First ‘7 Rivers Festival’ Celebrates Wood-Pawcatuck Watershed


Rhode Island is known for its miles and miles of Atlantic coastline, but that’s not the state’s only draw, or even its only aquatic attraction. The Ocean State is also home to miles of creeks, streams, and rivers, including the Wood-Pawcatuck watershed, which will be celebrated this weekend at the inaugural 7 Rivers Festival.

The Wood-Pawcatuck Wild and Scenic Rivers Stewardship Council, in collaboration with local communities and businesses, is hosting the celebration. The activity-filled weekend will highlight the recreational, scenic, and economic importance of the rivers.

From categorizing nighttime insects in Hopkinton, to land-based fly-fishing lesson in Westerly, to free kayaking in Pawcatuck and South Kingstown, the wide range of activities and locales for the event mirror the size and diversity of the watershed itself, said Wood-Pawcatuck Watershed Association Wild & Scenic Rivers coordinator Kassie Donnelly.

Donnelly grew up on the Wood River, where she said she discovered her passion for environmental issues.
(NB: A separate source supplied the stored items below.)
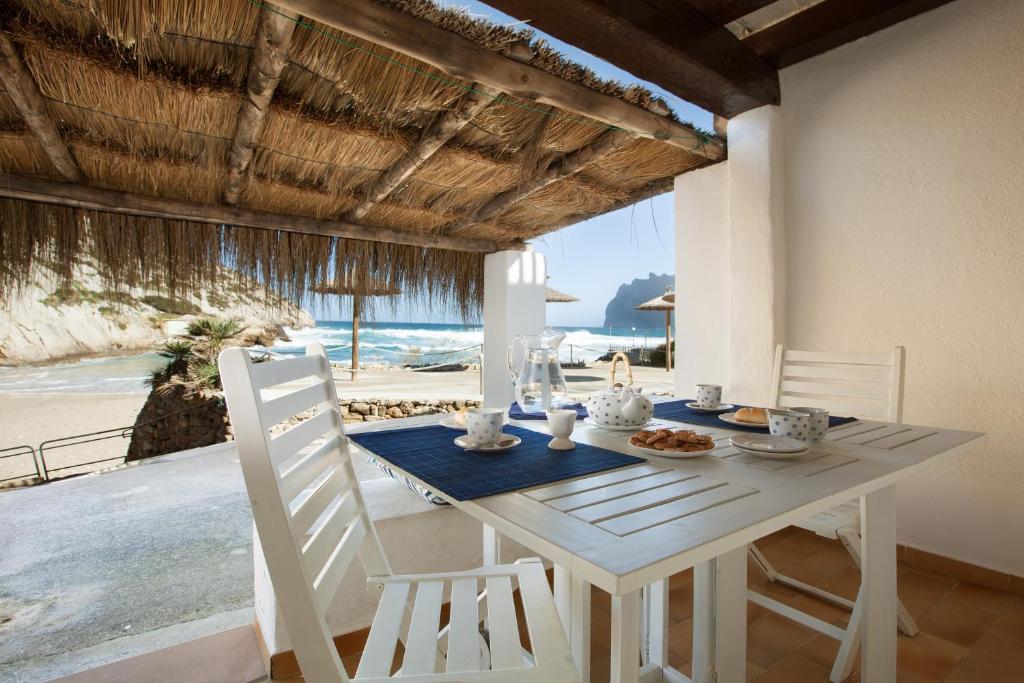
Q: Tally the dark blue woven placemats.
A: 2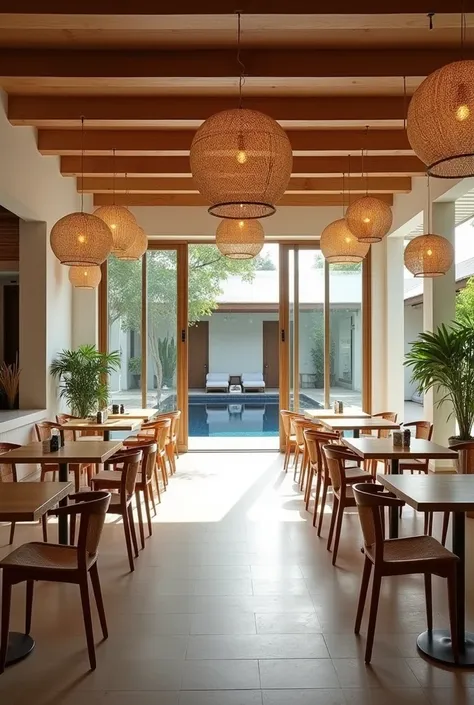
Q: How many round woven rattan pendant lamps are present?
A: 10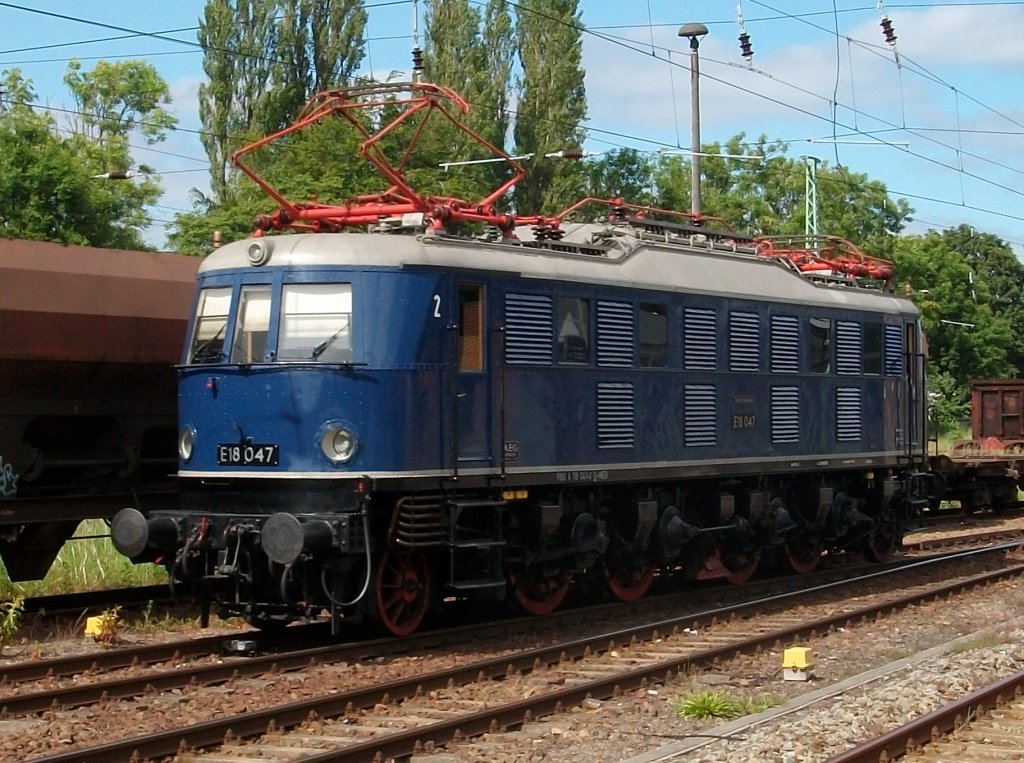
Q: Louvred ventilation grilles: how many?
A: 11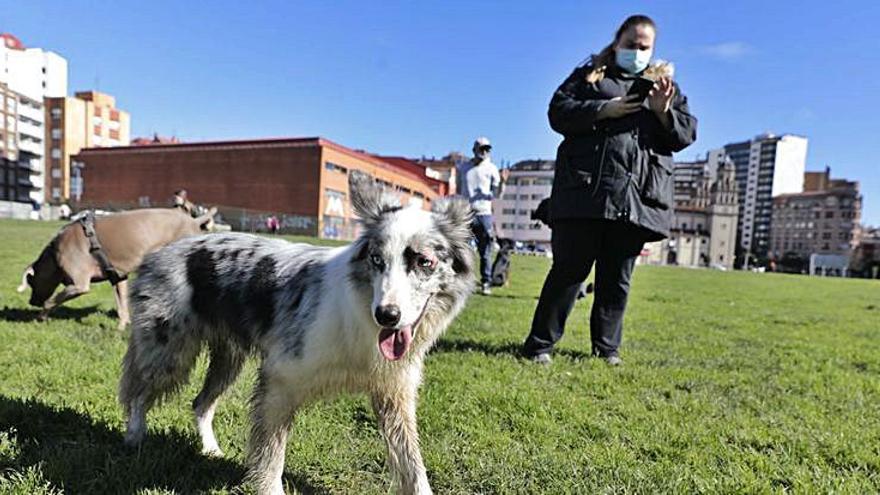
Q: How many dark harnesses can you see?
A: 1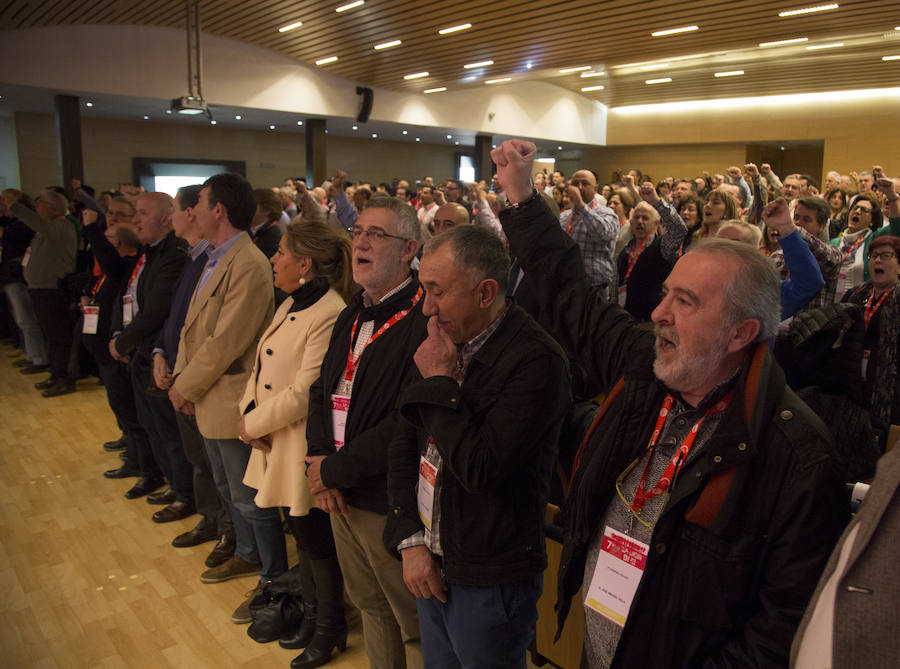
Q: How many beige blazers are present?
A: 1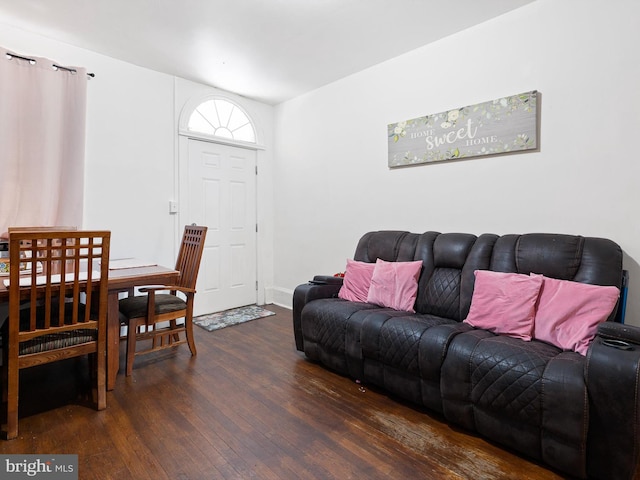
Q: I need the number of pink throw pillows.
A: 4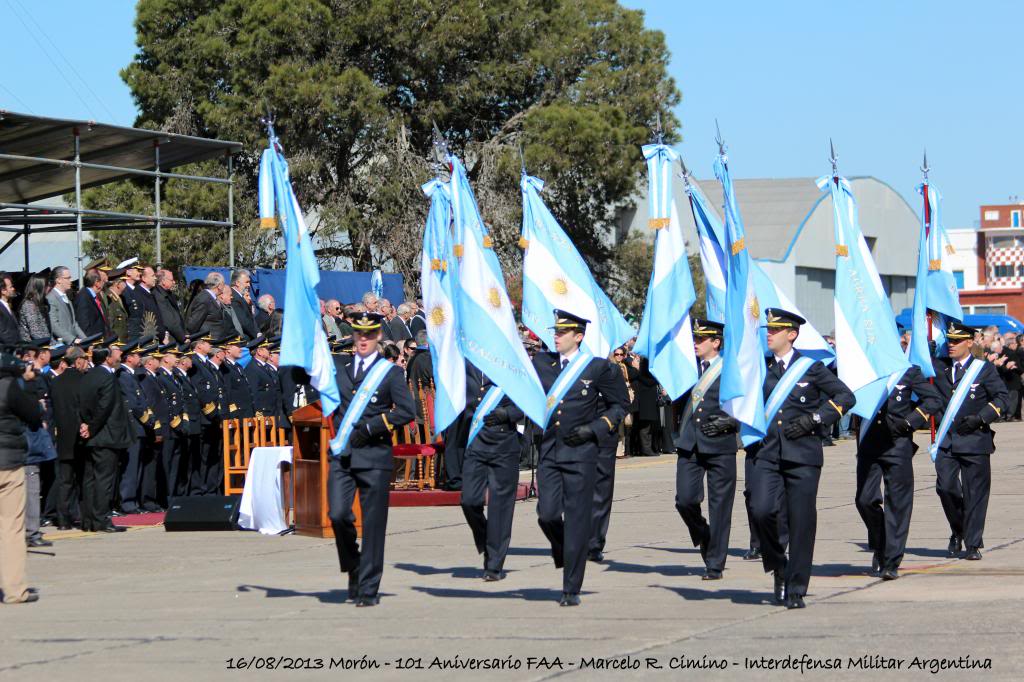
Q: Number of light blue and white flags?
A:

She said she hopes the festival will be the weekend’s “hot spot, or should I say cool spot?”

With the darkest night sky between Washington, D.C., and Boston, and dozens of miles of “wild” rivers, the watershed encompasses 300 square miles, and its waterways travel through 12 towns, crossing the Rhode Island border in the south into Connecticut.

The first 7 Rivers Festival will celebrate the Wood-Pawcatuck watershed, including the Queen River. (Colleen Cronin/ecoRI News)

Congress bestowed the special Wild & Scenic designation, only given to 1% of the nation’s rivers, on the watershed in 2019. The designation doesn’t put the land and waterways in federal control but allows communities around the watershed to devise a stewardship plan to conserve it.

Before the designation, the watershed was already central to life in the western part of the state, but the rivers’ uses have…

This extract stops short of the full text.